What to work on
Reproduce every entry below exactly, minus the pictures.

Collected data:

· · · ·

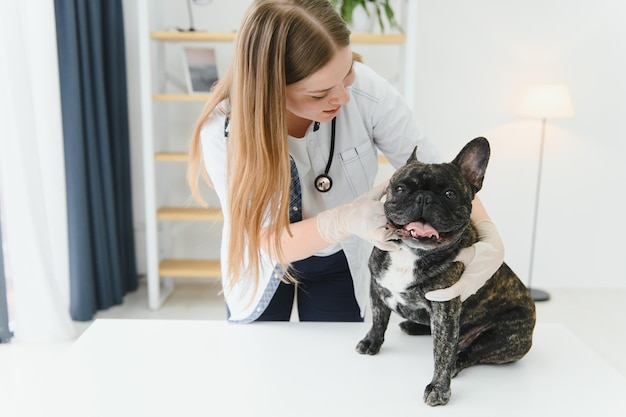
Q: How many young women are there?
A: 1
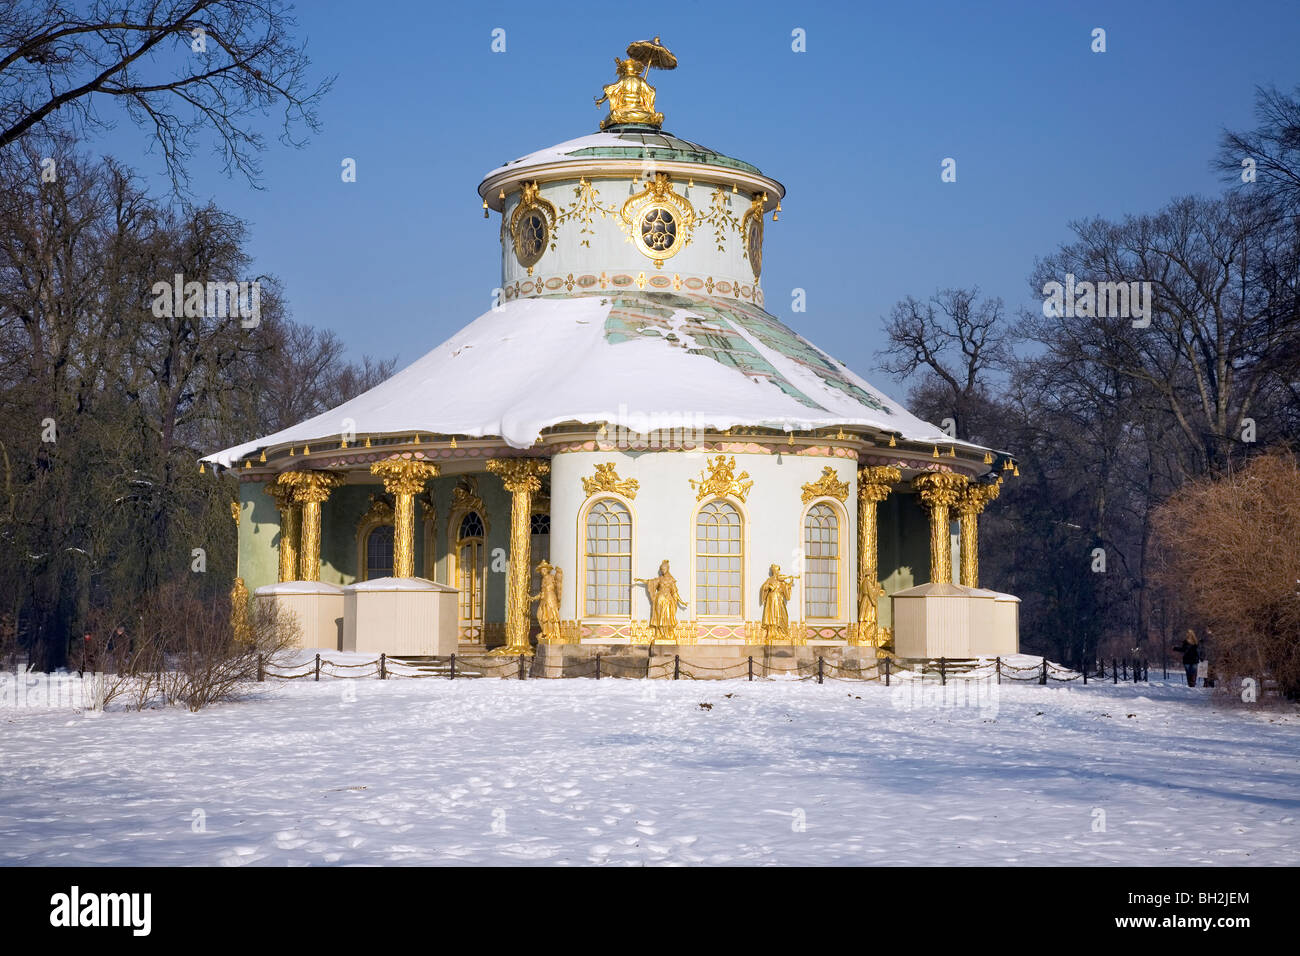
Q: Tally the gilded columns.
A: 7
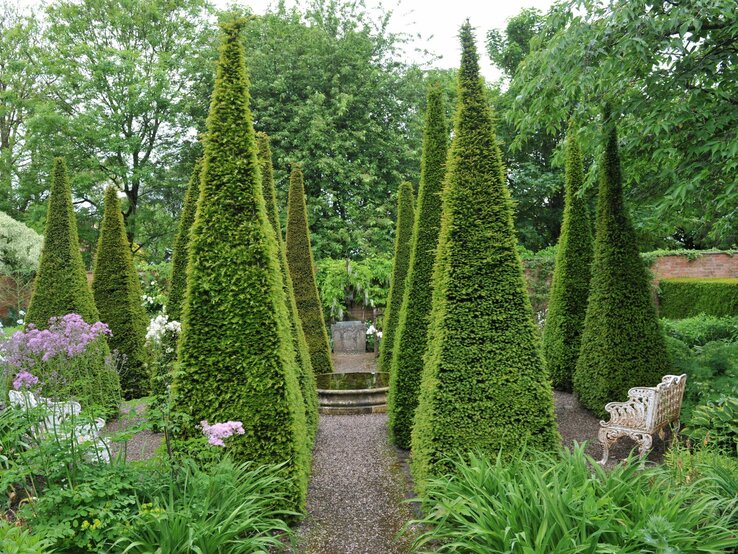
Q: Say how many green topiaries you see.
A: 11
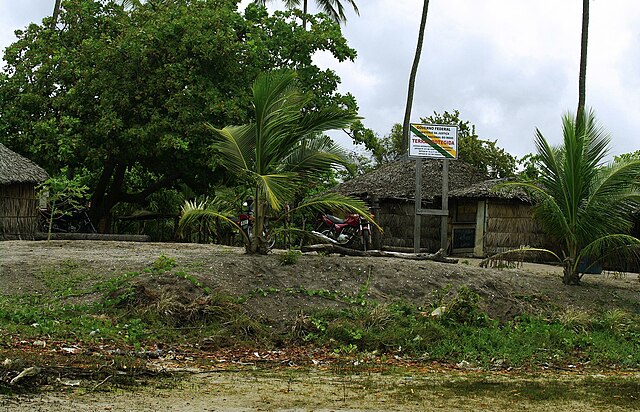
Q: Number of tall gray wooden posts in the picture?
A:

· · · ·

Answer
Q: How many young women are there?
A: 1
Q: Tally the gilded columns.
A: 7
Q: Say how many green topiaries you see.
A: 11
Q: Number of tall gray wooden posts in the picture?
A:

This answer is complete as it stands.